The secret to successful mining lies in exploiting new resources and efficiently extracting and converting their contents into a valuable and useful commodity. Bioinformaticists (miners of a different sort) have long known of a potentially rich seam of information — the published literature — but have struggled with finding ways to efficiently mine it. Now a new automated text-processing approach to this problem has proved that meaningful biological information can be mined from the literature, while highlighting the language barriers that hinder its extraction. Importantly, it also shows how text-derived information can guide microarray data analysis.

The authors began by selecting human gene identifiers — names, symbols and synonyms — from gene databases, such as the HUGO nomenclature database and LocusLink. The titles and abstracts of 10 million MedLine records in PubMed were then searched for the occurrence of these identifiers, which represented 13,712 human genes. The selected records were then re-analysed for the occurrence of a second gene, on the assumption that if two genes co-occur in a MedLine record it reflects an underlying biological relationship between them. For their results to be meaningful, Jenssen et al. had to prove this assumption to be correct.

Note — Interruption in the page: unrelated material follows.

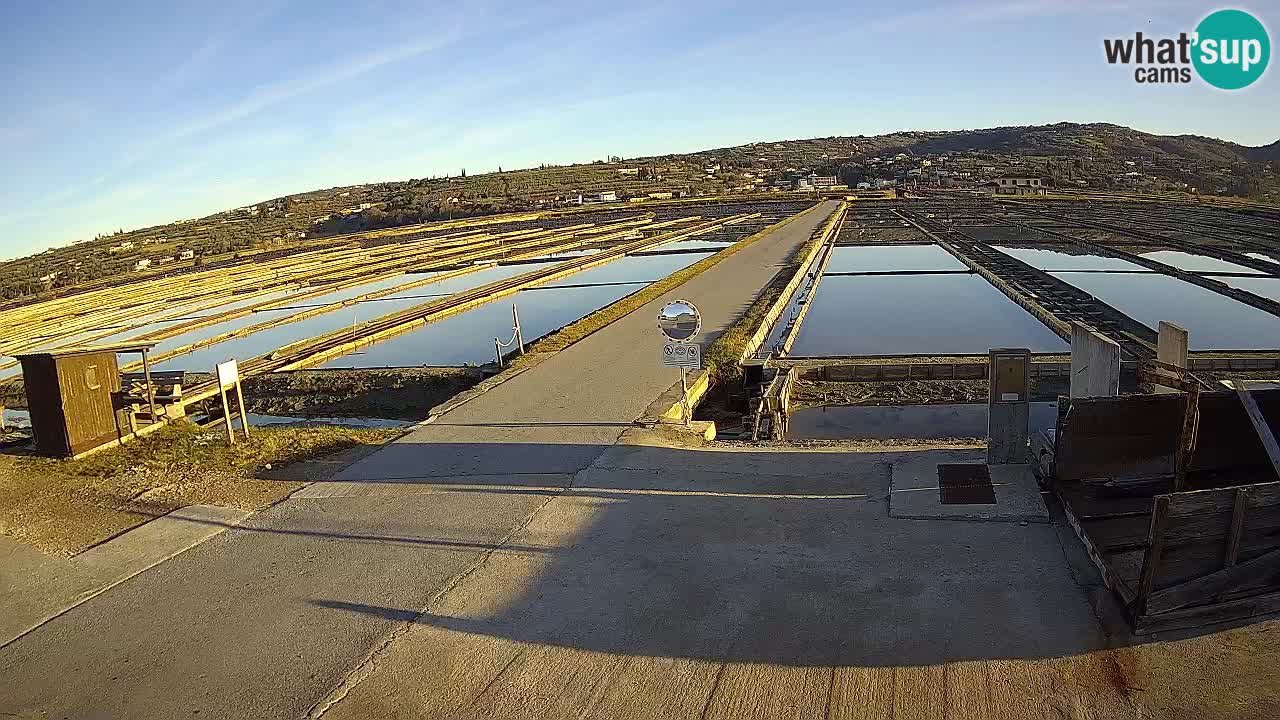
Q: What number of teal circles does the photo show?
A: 1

This they approached in several ways. By manually assessing 1,000 gene pairs — 500 that co-occur in one record only (low weight) and 500 that co-occur more frequently (high weight) — they found that 40% of the low-weight and 29% of the high-weight gene pairings had no biological basis. These errors predominantly occurred when genes shared their symbols with other genes or with general acronyms. Jenssen et al. also found that their gene pairs were under-represented in certain databases. For example, PubGene — their database of gene pairs — contained only 51% of the human, interacting protein pairs present in the Database of Interacting Proteins. This under-representation was again caused by inconsistently used gene names, and by genes having different names to their products and by being absent from a record's title or abstract.

This literature mining produced not only linked gene pairs but also gene networks — could these help explain the co-regulated gene clusters that emerge from microarray gene-expression studies? Jenssen et al. found that genes that were co-expressed in two published microarray experiments (by Alizadeh et al. and Iyer et al.) were also represented in literature-derived subnetworks. Annotating these networks with MeSH (medical subject heading) terms provided further insight into the biological basis of the gene clusters. Furthermore, genes in co-regulated clusters neighboured other loci in the literature-derived networks, providing additional loci for analysis.

Although the authors acknowledge the limitations of their approach, many stem from the inconsistent use of language and gene nomenclature and affect similar text-based bioinformatics strategies. Standardized database indexing and the use of controlled vocabularies are future considerations towards making text-based data-mining a realistic goal.